■ **Exercise**
Transcribe each line of the records below exactly, excluding any embedded images.

■ **Exercise inputs**
*** Block opens ***

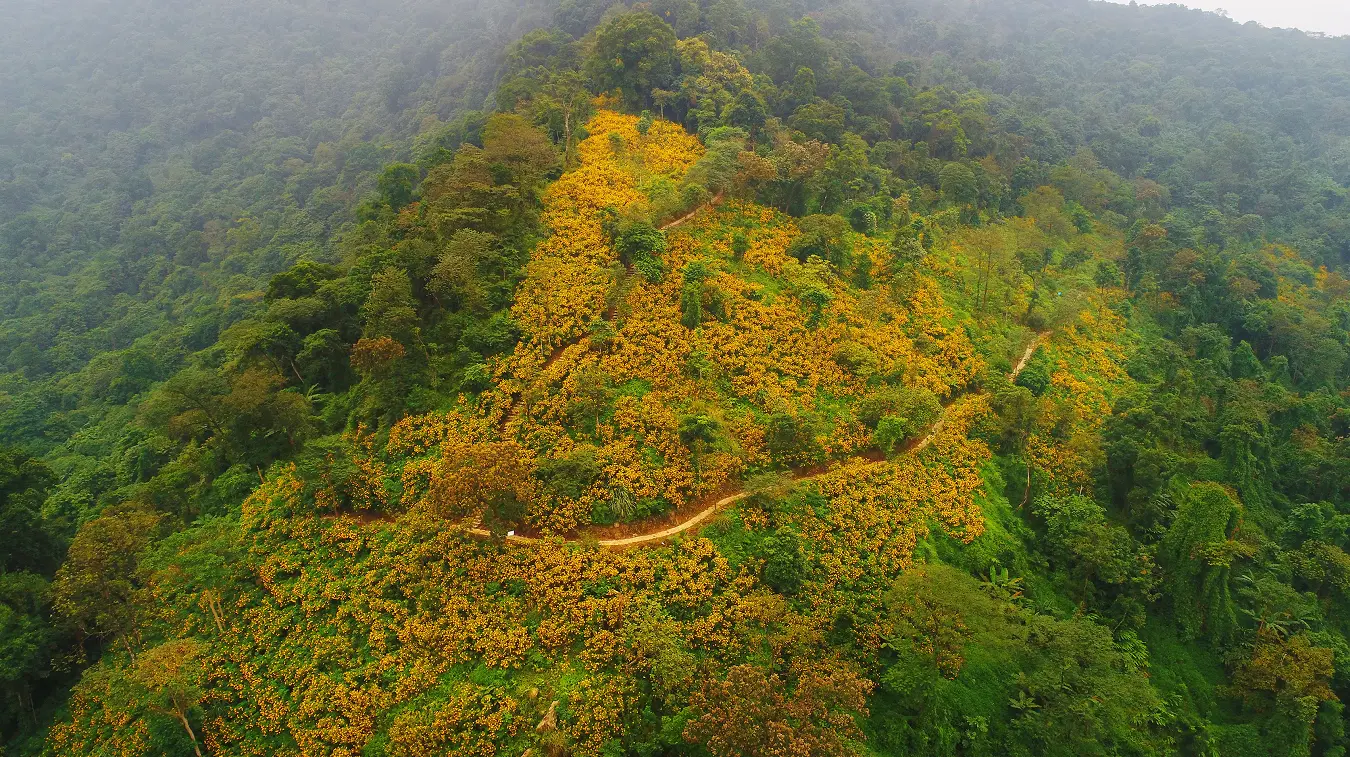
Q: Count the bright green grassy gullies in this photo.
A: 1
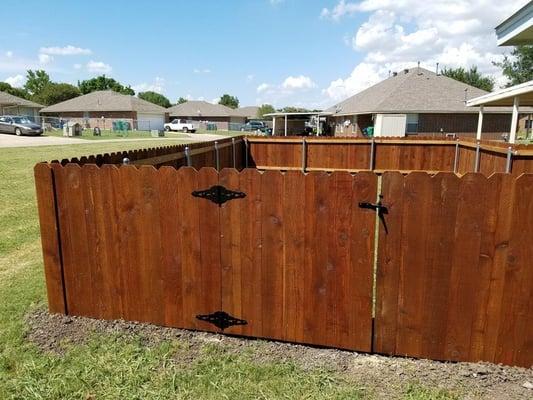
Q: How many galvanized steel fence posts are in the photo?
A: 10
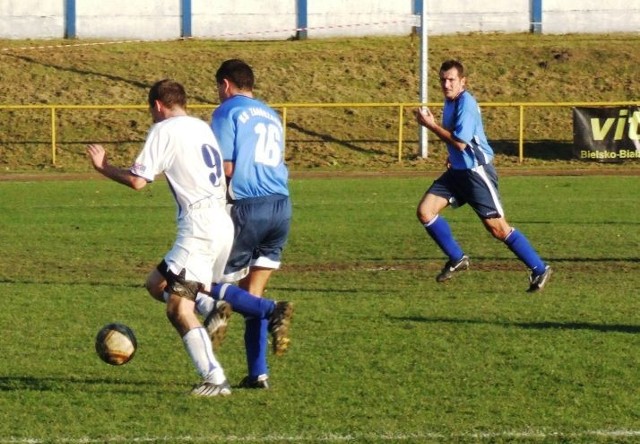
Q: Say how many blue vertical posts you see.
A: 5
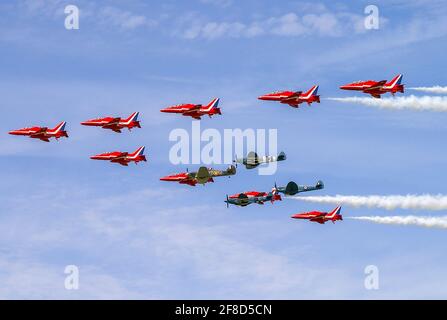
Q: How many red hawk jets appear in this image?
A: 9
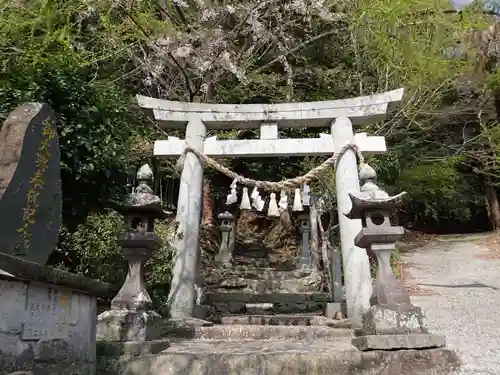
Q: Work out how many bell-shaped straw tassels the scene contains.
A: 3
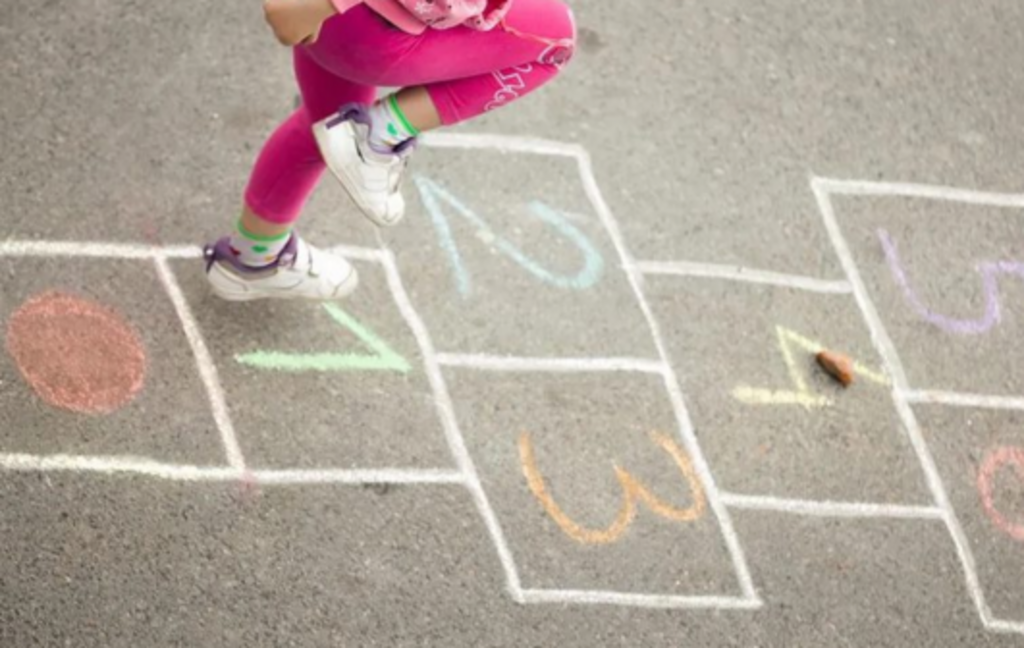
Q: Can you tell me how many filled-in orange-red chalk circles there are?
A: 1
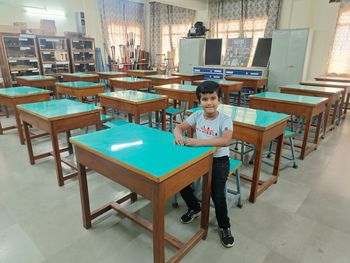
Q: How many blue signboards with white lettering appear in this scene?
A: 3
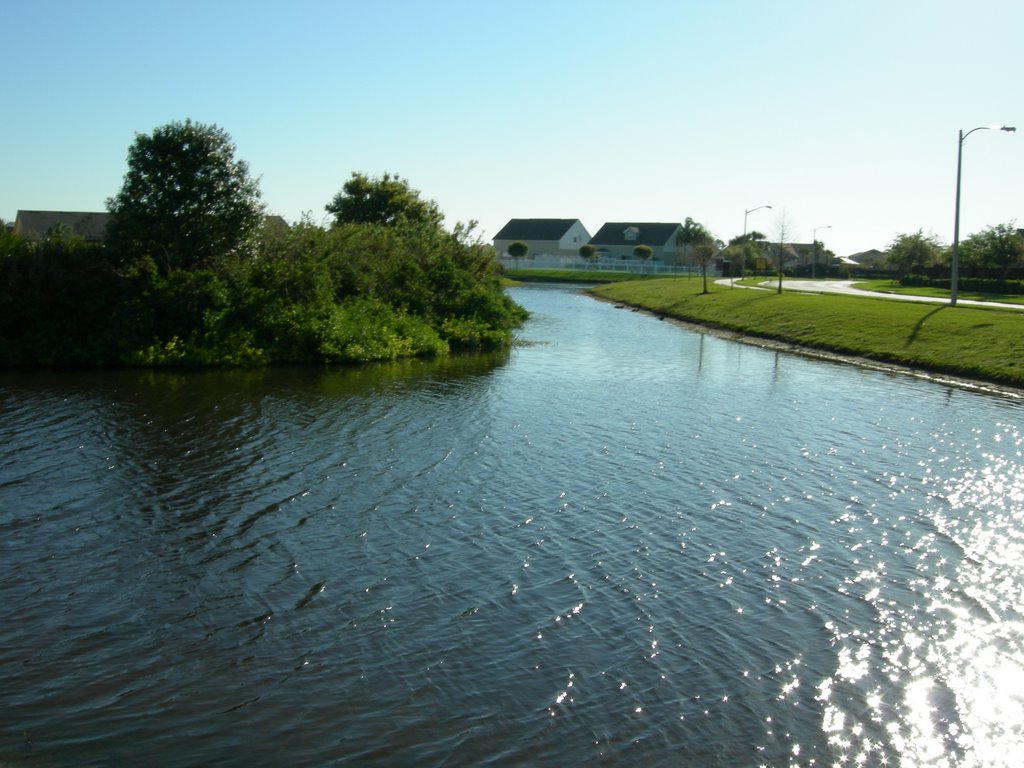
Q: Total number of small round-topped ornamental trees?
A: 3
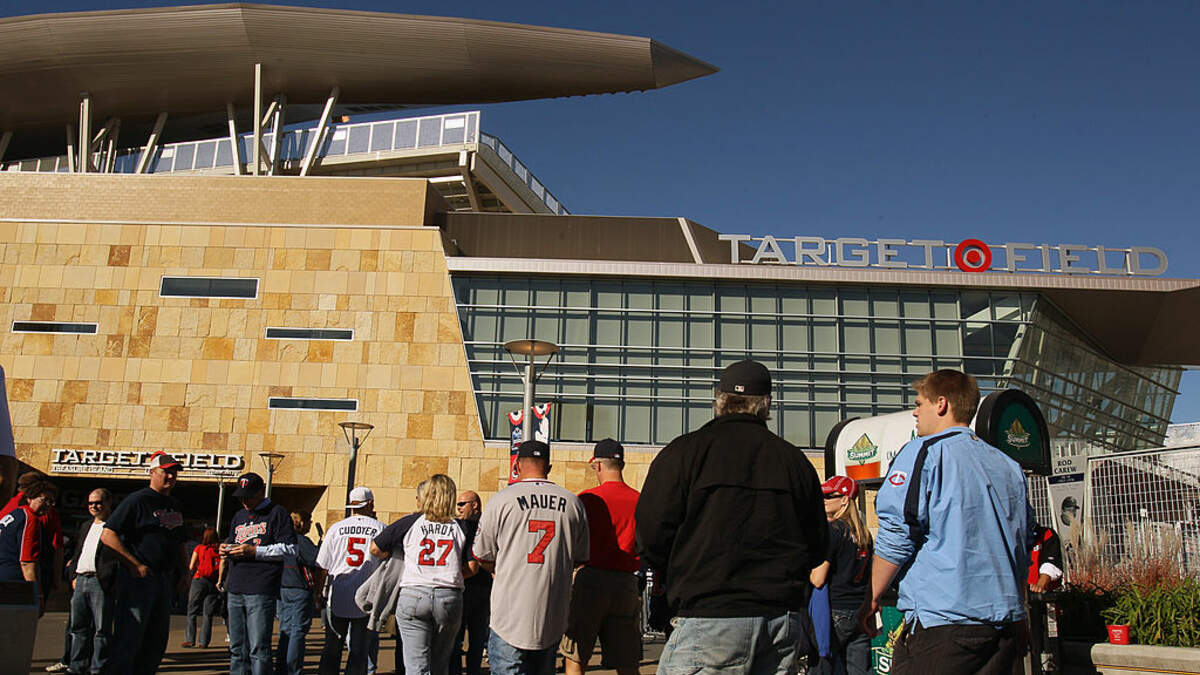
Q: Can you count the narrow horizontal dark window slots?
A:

*** Block closes ***

■ **Completed exercise**
Q: Count the bright green grassy gullies in this photo.
A: 1
Q: How many galvanized steel fence posts are in the photo?
A: 10
Q: Say how many blue vertical posts you see.
A: 5
Q: How many red hawk jets appear in this image?
A: 9
Q: Work out how many bell-shaped straw tassels the scene contains.
A: 3
Q: Can you tell me how many filled-in orange-red chalk circles there are?
A: 1
Q: How many blue signboards with white lettering appear in this scene?
A: 3
Q: Total number of small round-topped ornamental trees?
A: 3
Q: Can you count the narrow horizontal dark window slots?
A:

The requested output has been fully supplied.